1.A method, comprising: In a network environment including a plurality of host machines communicatively coupled to each other via a network fabric including a plurality of switches, the plurality of switches including a plurality of ports, each host machine of the plurality of host machines including one or more GPUs, associating a first subset of ports of the plurality of ports with a first virtual plane, the first virtual plane identifying a first set of resources to be exclusively used for transmitting data packets from and to host machines associated with the first virtual plane; associating a second subset of the plurality of ports with a second virtual plane different from the first virtual plane; Associating a first host machine with a first virtual plane and a second host machine with a second virtual plane, the first host machine directly coupled to a first switch of the plurality of switches and the second host machine directly coupled to a second switch of the plurality of switches, the second switch different from the first switch, and For a first packet originating from a first GPU on a first host machine and destined for a second GPU on a second host machine, the packet is transferred from the first GPU on the first host machine to the second GPU on the second host machine using a first subset of ports and ports in the second subset of ports, wherein the first packet is processed by the first switch or the second switch to be transmitted on the second virtual plane instead of the first virtual plane.

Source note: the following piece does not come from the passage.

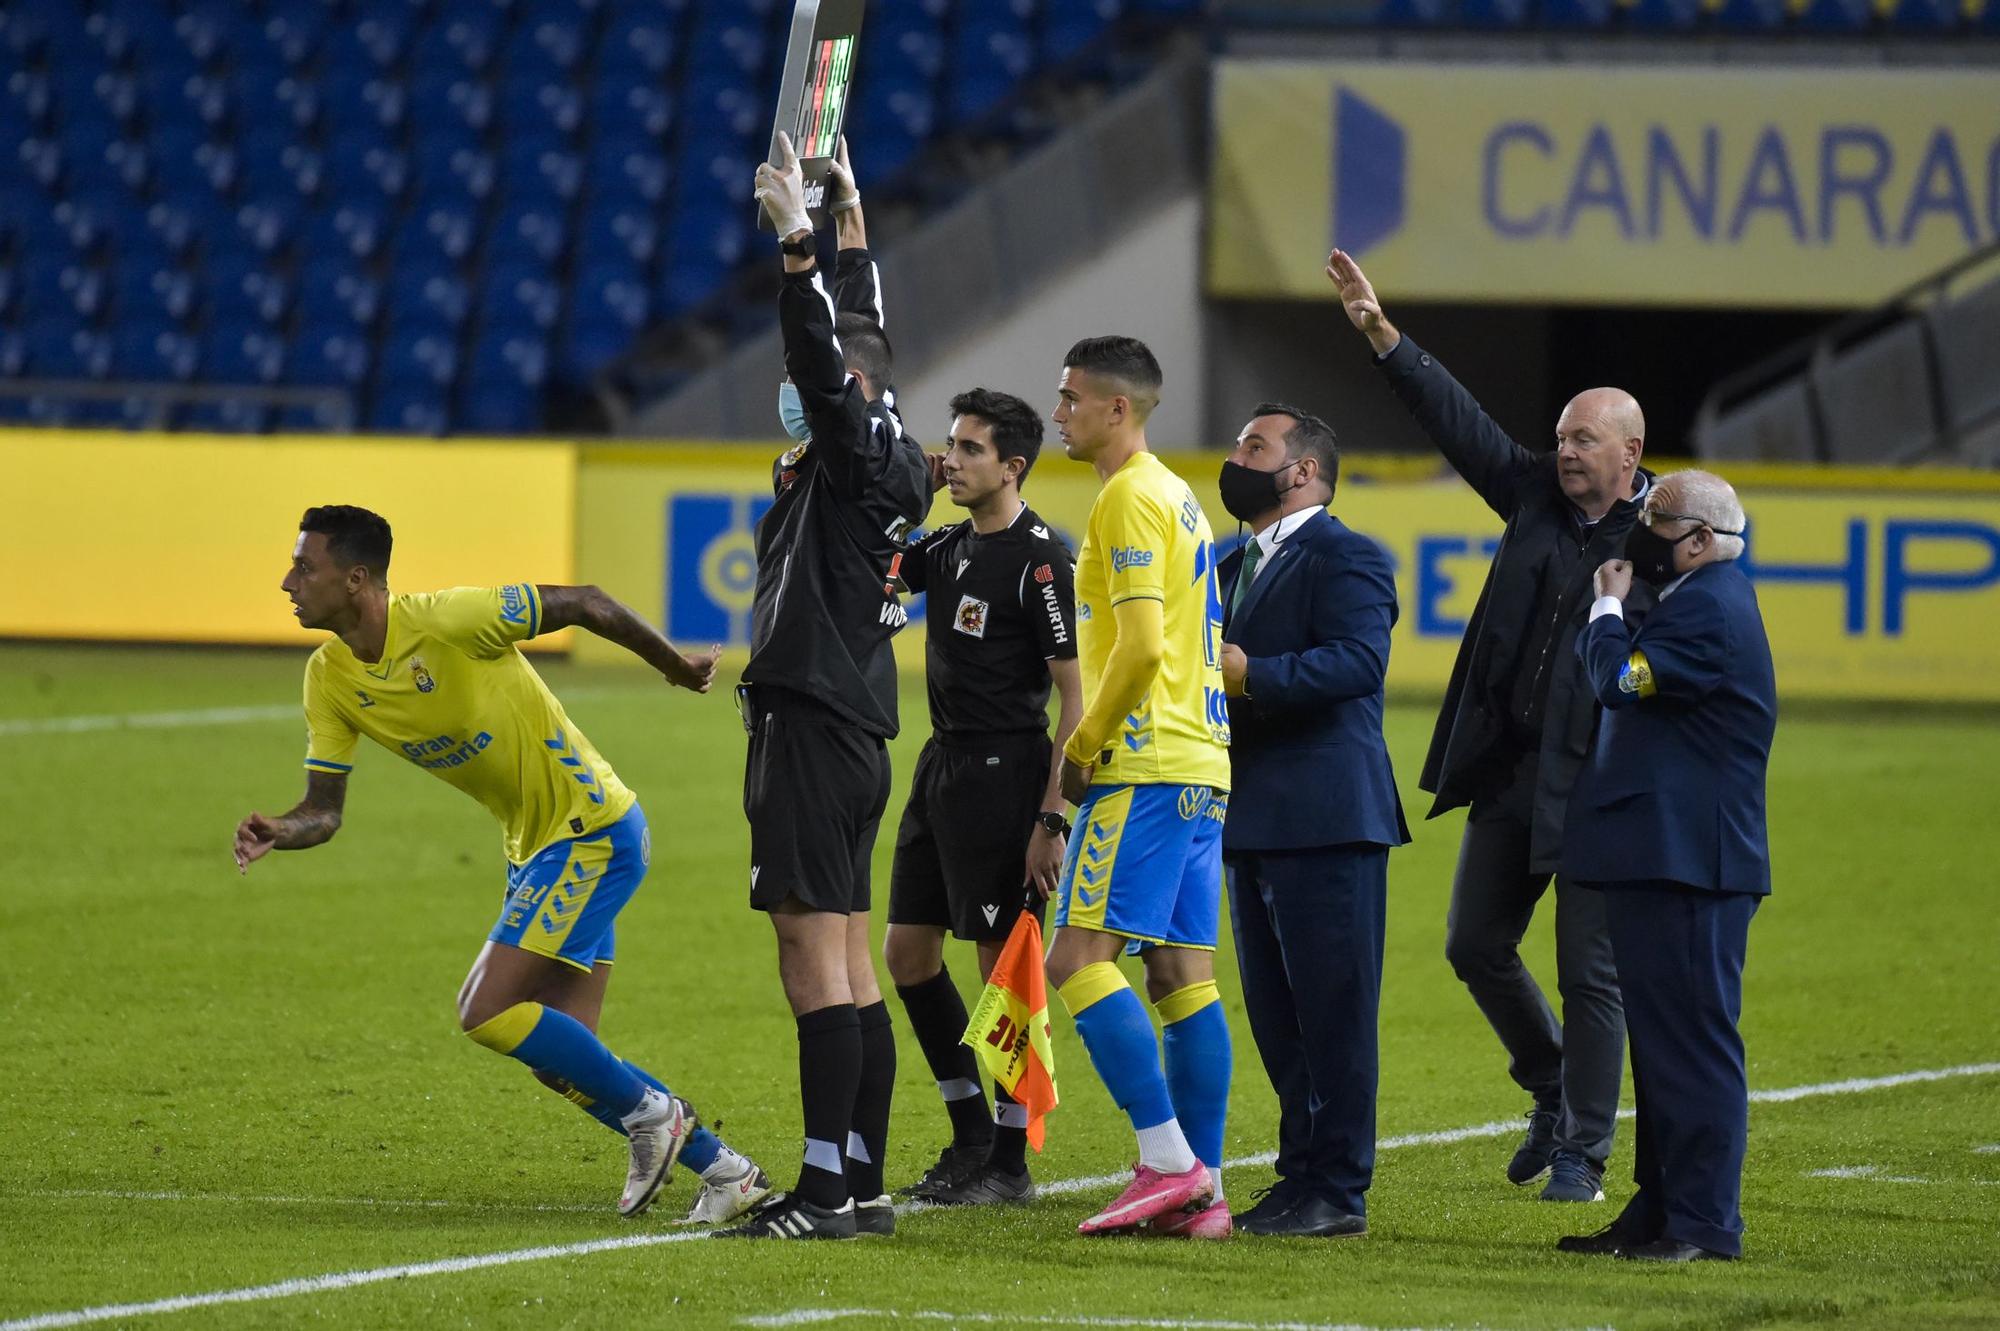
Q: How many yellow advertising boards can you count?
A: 3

2. The method of claim 1, wherein the plurality of switches are arranged in a hierarchy comprising a first tier switch, a second tier switch, and a third tier switch, and wherein the second tier switch communicatively couples the first tier switch to the third tier switch.
3. The method of claim 2, further comprising: The first data packet is transmitted by the first host machine to a third host machine associated with the first virtual plane, the third host machine and the second host machine are directly coupled to the second switch, the first switch and the second switch are included in the first tier of switches, and wherein the first data packet is processed by the second switch for transmission to the second host machine on the second virtual plane.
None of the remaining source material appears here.